* **Task item**:
Could you filter the material and copy every line where the word "Count" occurs?

═══ Source material ═══

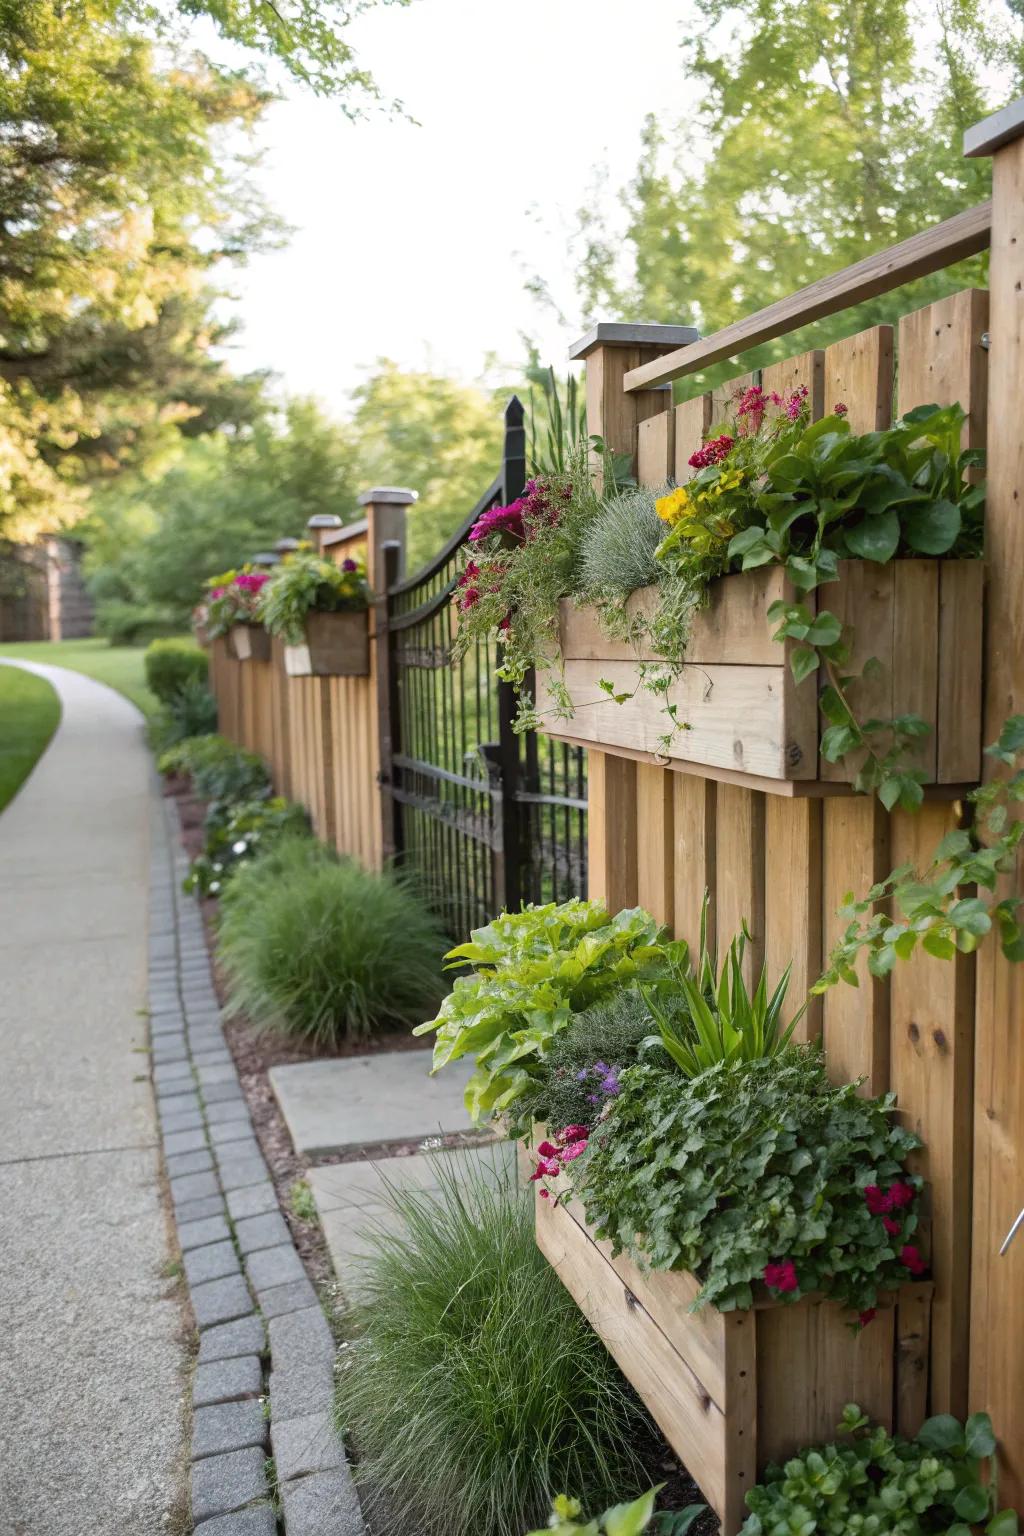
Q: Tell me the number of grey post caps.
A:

═══
═══ Source material ═══

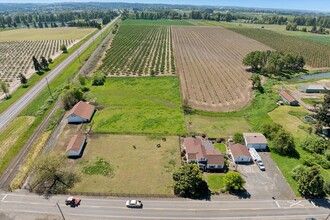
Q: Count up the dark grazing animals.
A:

═══
═══ Source material ═══

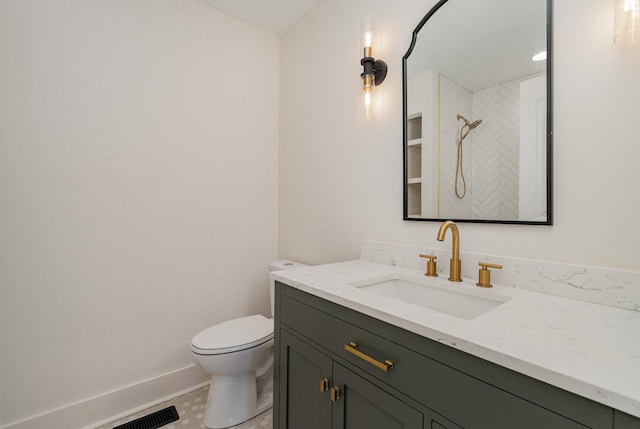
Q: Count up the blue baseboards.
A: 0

═══

* **Exercise output**:
Q: Count up the dark grazing animals.
Q: Count up the blue baseboards.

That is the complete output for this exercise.